Je mets mon nez à la fenêtre: il bleuit
un peu. Le ruisseau ne gronde plus aussi fort et le serpolet encore
vert s'est paré d'un coquillage cristallin, il a gelé.
Mais, que vois-je? Une feuille par terre! Qu'elle
est belle dans sa couleur d'or et de pourpre! Vanité! car
demain, ta robe de diadème jonchera, souillée et rouille,
le bord de la chaussée! La petite feuille est légère,
si légère que la moindre brise l'emporte. Son vol
est gracieux. Elle monte dans l'azur en tourbillonnant, oh, pas
très haut! car le vent est faible. Comme tu dois être
heureuse de te sentir en liberté! Pauvre feuille! Ton plaisir
sera de courte durée! Tes ébats éphémères!
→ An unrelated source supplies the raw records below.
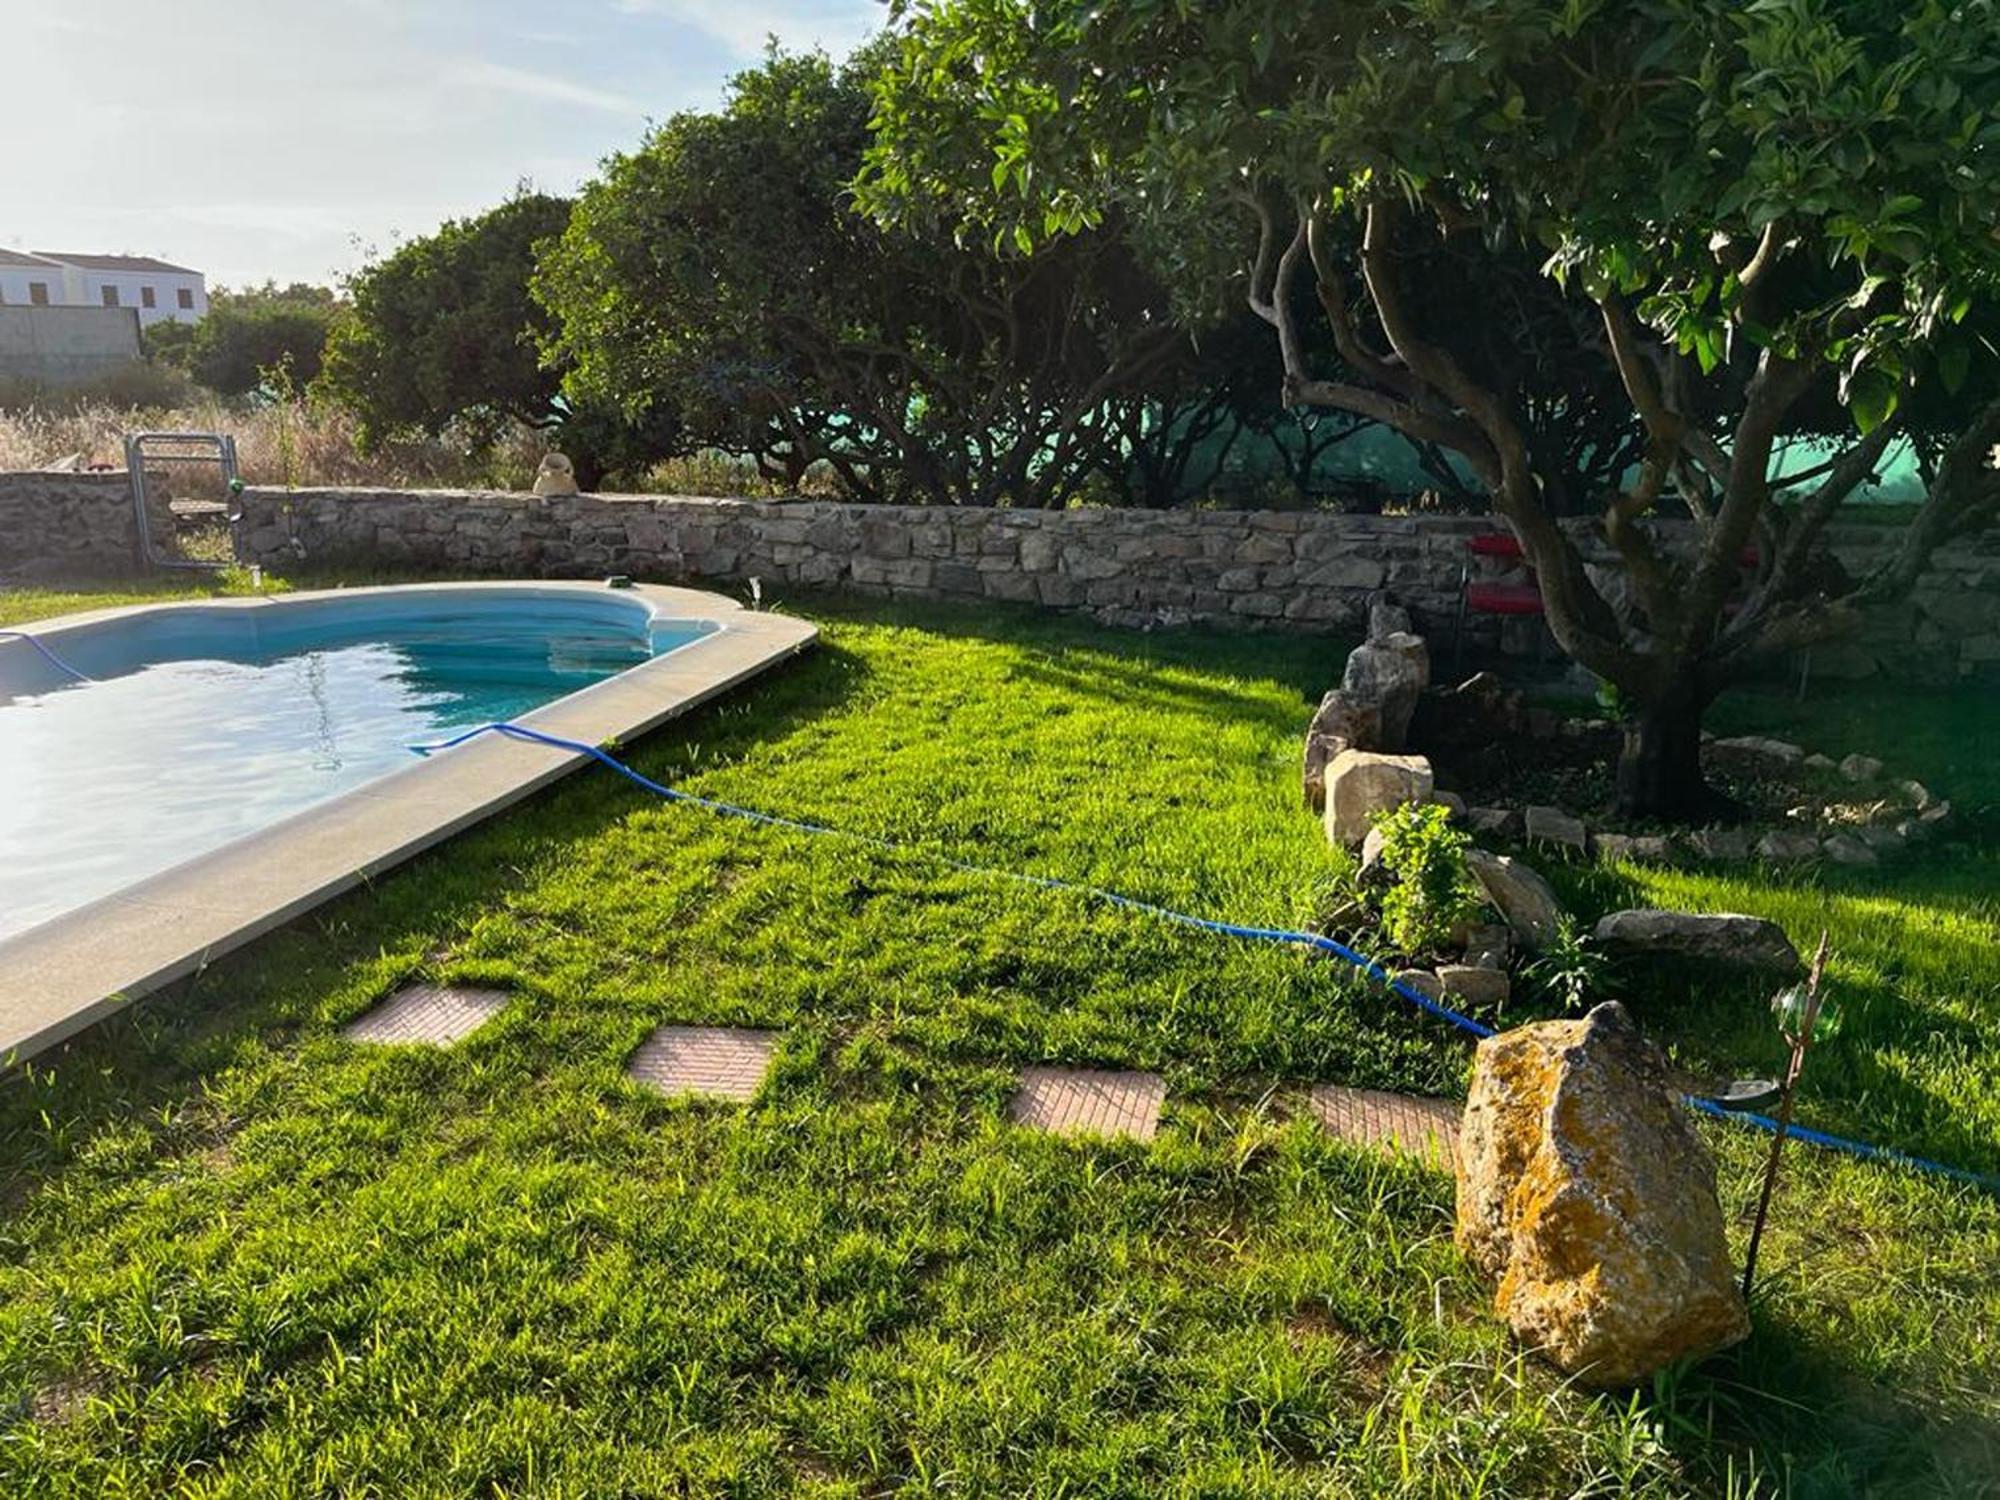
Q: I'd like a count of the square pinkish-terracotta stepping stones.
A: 4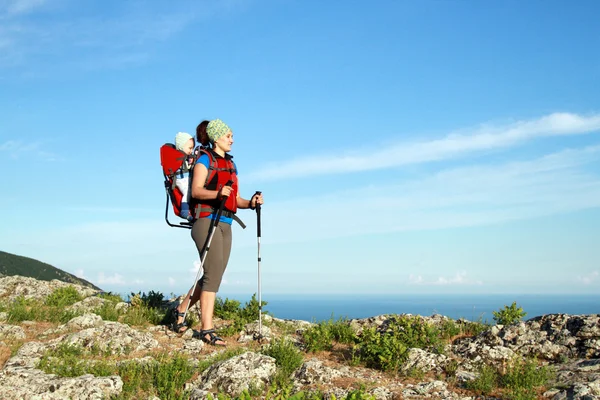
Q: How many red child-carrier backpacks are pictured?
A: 1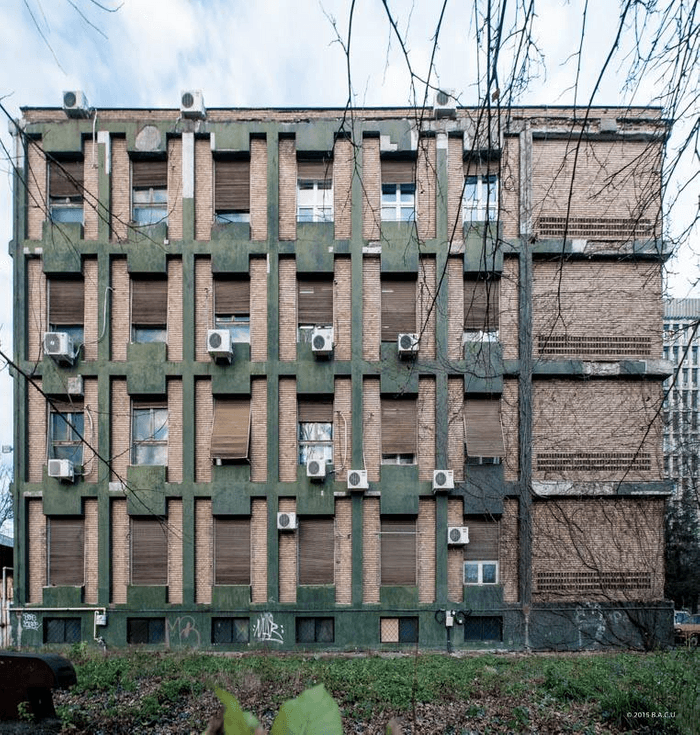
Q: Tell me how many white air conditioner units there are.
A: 13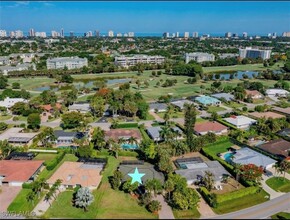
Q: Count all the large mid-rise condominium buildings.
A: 4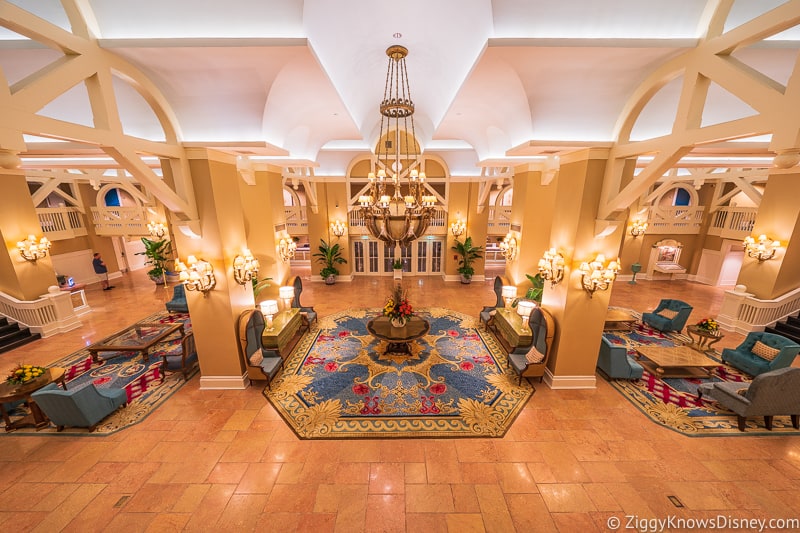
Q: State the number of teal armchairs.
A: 5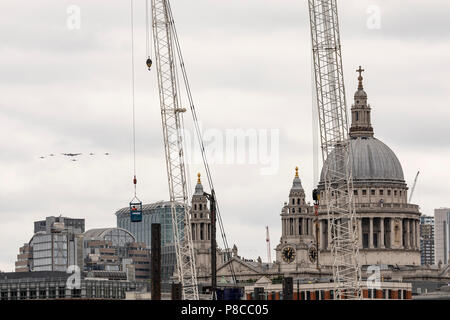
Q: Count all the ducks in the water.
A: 0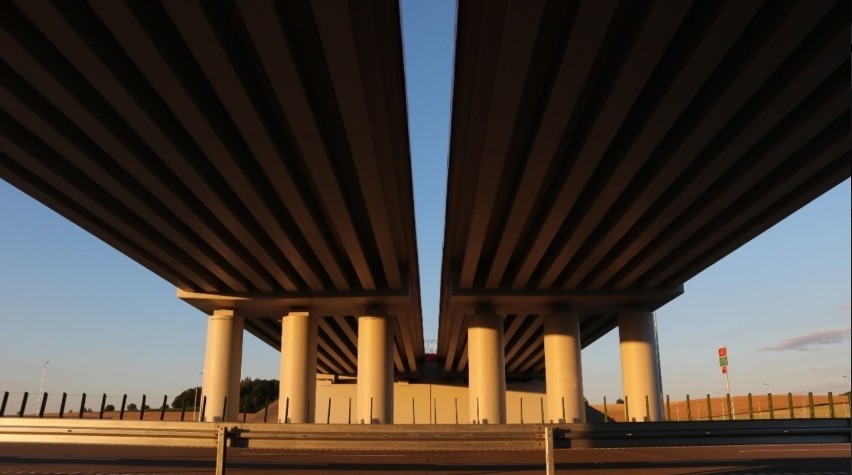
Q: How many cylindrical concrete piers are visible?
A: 6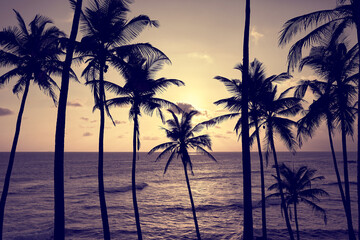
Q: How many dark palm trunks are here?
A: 12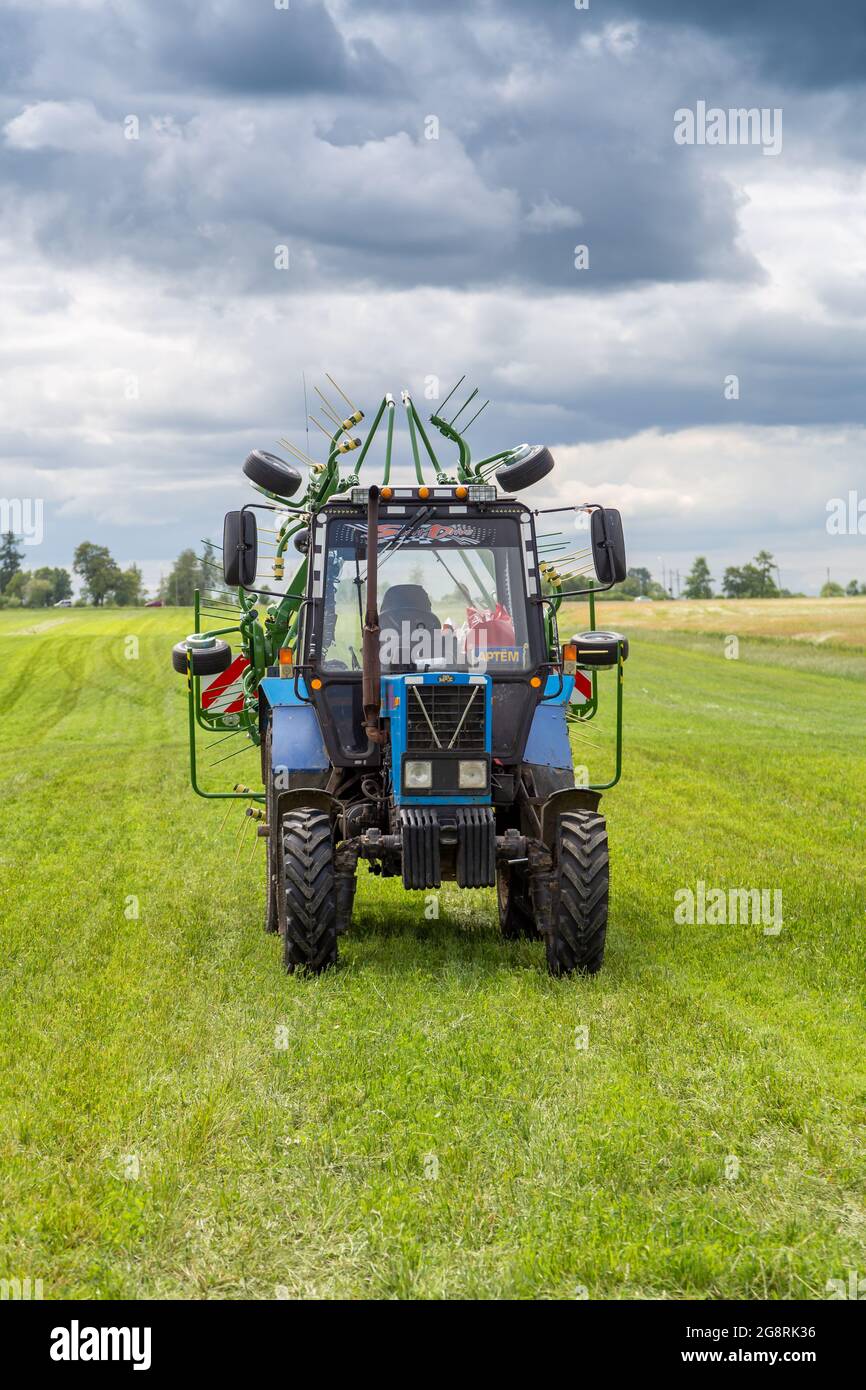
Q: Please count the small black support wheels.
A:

Une brise froide se lève; son chant est
triste mais puissant. Elle passe bientôt en hurlant : des
feuilles fuient, affolées comme si l'hiver était au
coin du bois... Il y en a partout, dans les prés, sur la
route, sous le hangar. Je lève mes yeux vers l'arbre: il
est à demi-nu. C'est la chute des feuilles.
Vingt-cinq printemps, vingt-cinq automnes! Autant
de fois j'ai vu les arbres se dépouiller. J'en verrai encore,
si Dieu le permet! Pourtant, pauvre humain, ne finirai-je pas comme
ces feuilles emportées par le vent? Et je songeais à
l'autre monde en refermant ma fenêtre.